WHAT YOU HAVE TO DO: Leave the images out, and copy each of the records below exactly.

Records from a dataset:

= Beginning of Section =

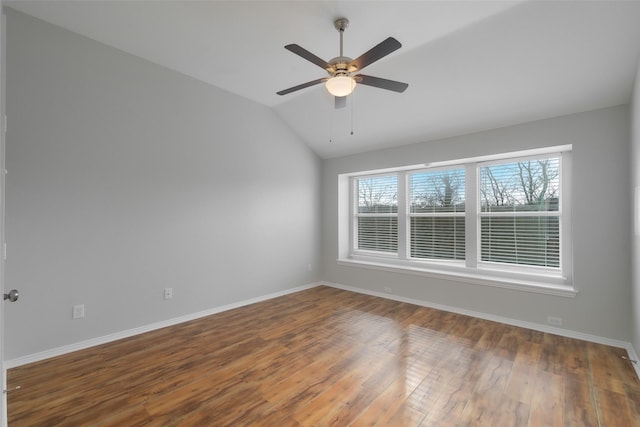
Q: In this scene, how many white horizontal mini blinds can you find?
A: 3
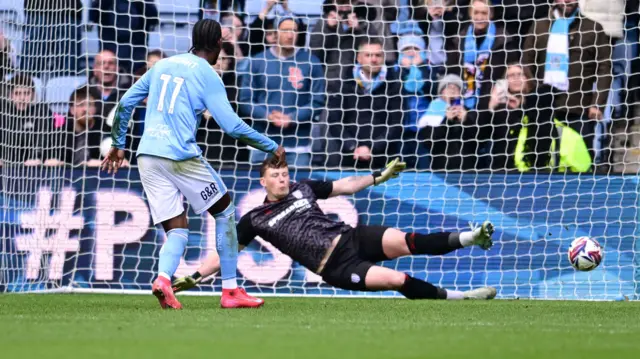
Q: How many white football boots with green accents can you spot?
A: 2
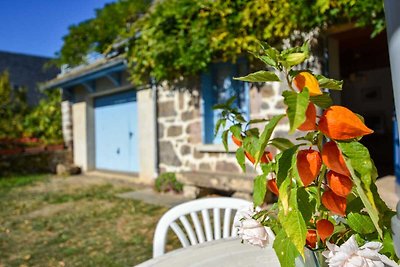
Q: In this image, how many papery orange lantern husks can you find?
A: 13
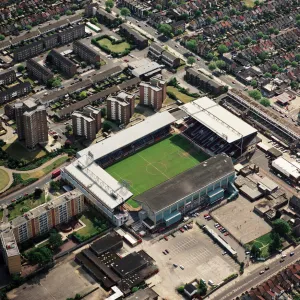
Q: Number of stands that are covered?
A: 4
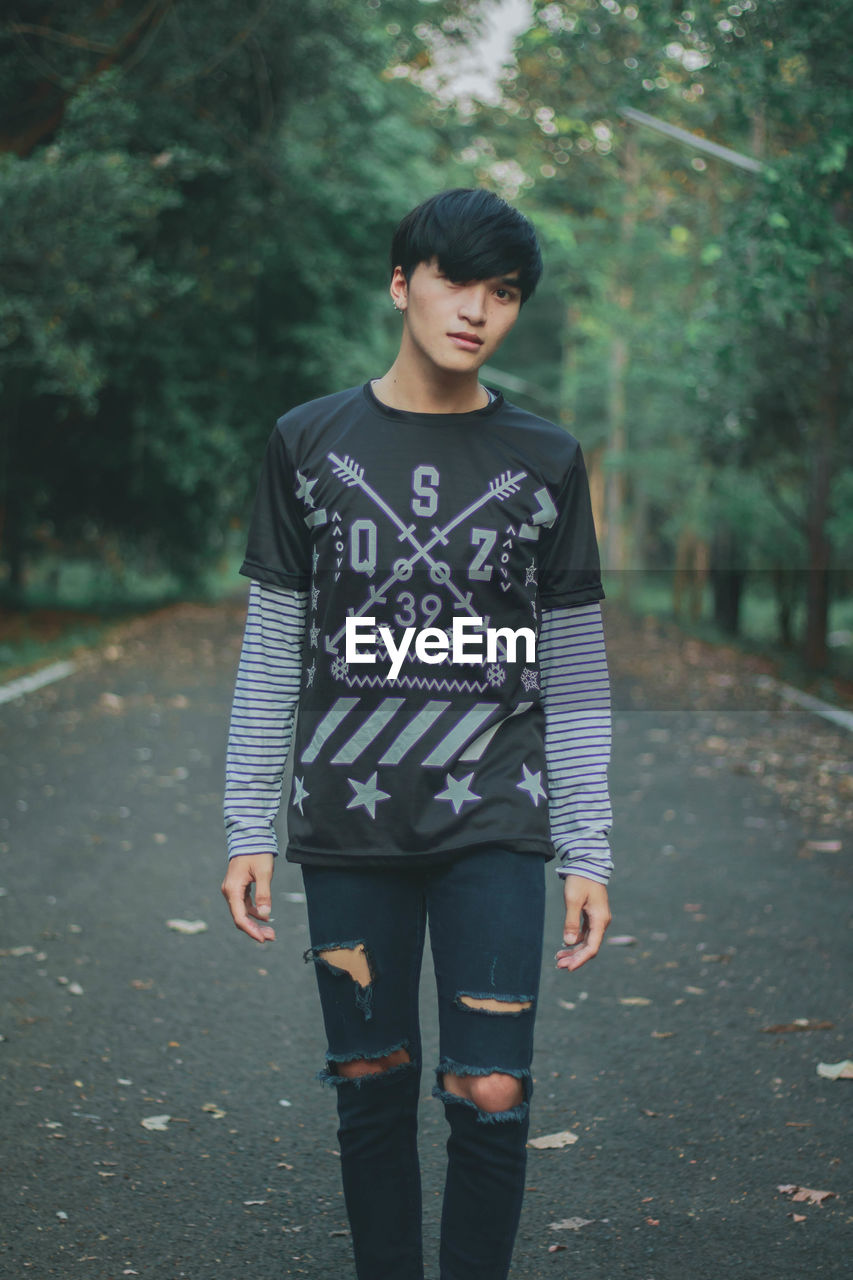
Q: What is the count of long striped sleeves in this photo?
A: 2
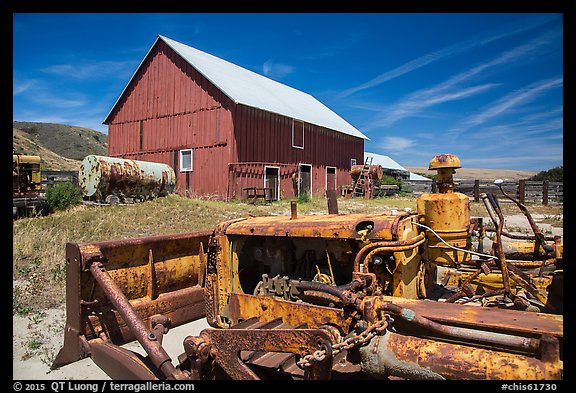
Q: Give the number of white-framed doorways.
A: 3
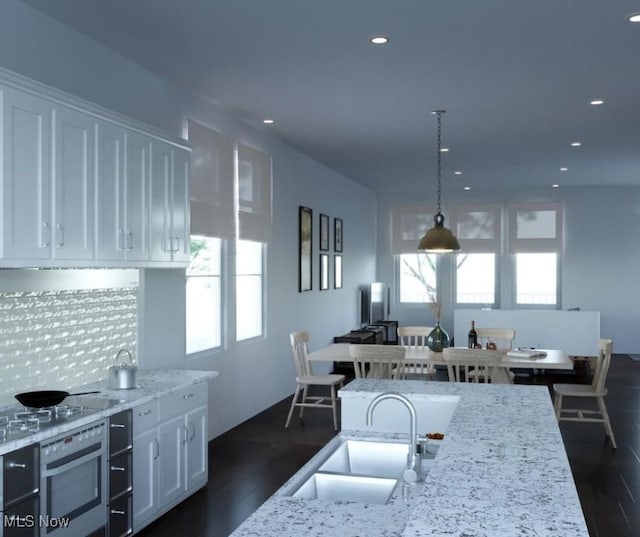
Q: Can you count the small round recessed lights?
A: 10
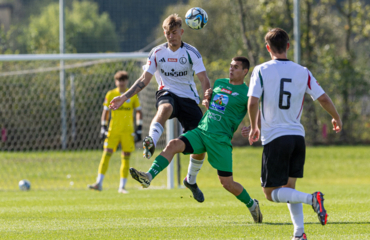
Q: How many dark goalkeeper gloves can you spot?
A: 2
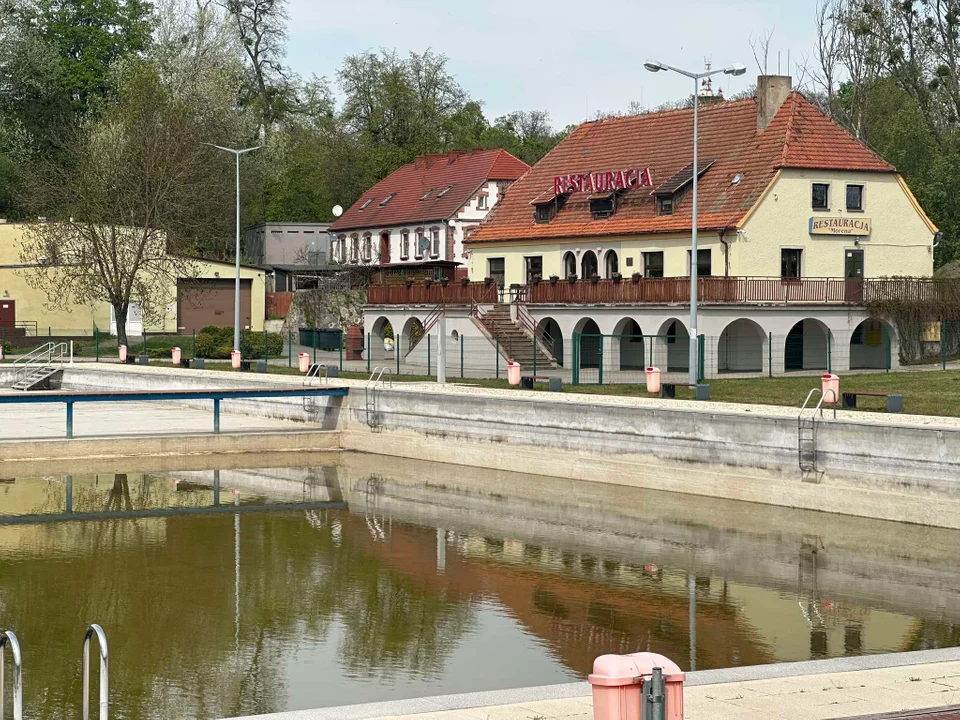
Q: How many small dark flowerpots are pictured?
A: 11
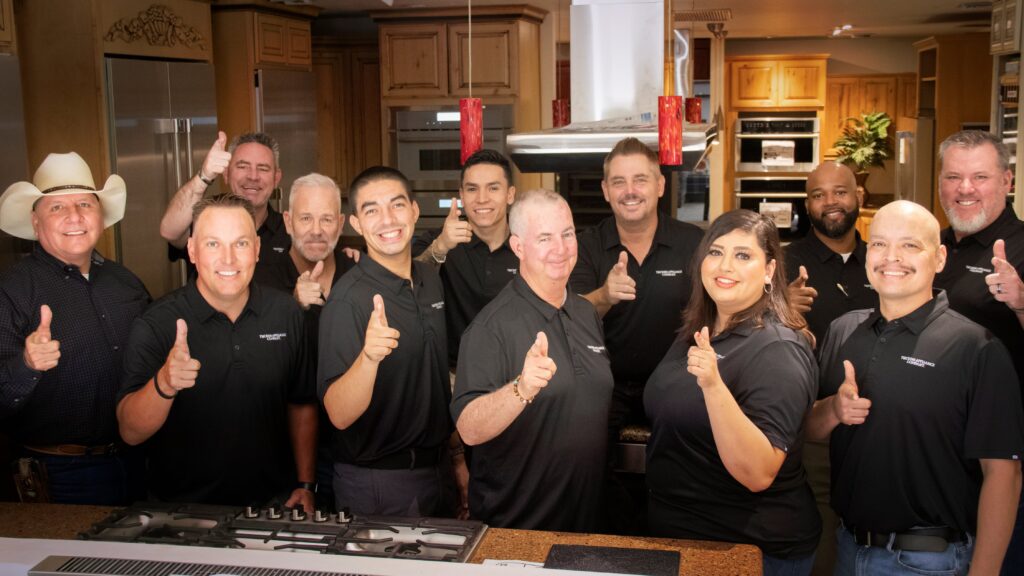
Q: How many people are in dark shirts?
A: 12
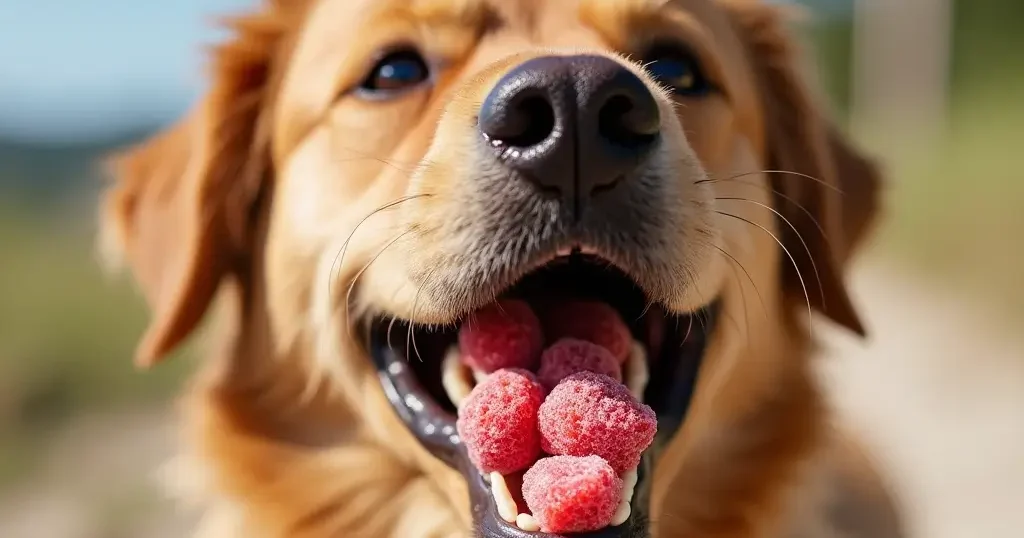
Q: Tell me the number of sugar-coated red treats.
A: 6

= End of Section =

ANSWER TO THE EXERCISE:
Q: In this scene, how many white horizontal mini blinds can you find?
A: 3
Q: How many white football boots with green accents can you spot?
A: 2
Q: In this image, how many papery orange lantern husks can you find?
A: 13
Q: Number of stands that are covered?
A: 4
Q: What is the count of long striped sleeves in this photo?
A: 2
Q: Give the number of white-framed doorways.
A: 3
Q: Can you count the small round recessed lights?
A: 10
Q: How many dark goalkeeper gloves can you spot?
A: 2
Q: How many small dark flowerpots are pictured?
A: 11
Q: How many people are in dark shirts?
A: 12
Q: Tell me the number of sugar-coated red treats.
A: 6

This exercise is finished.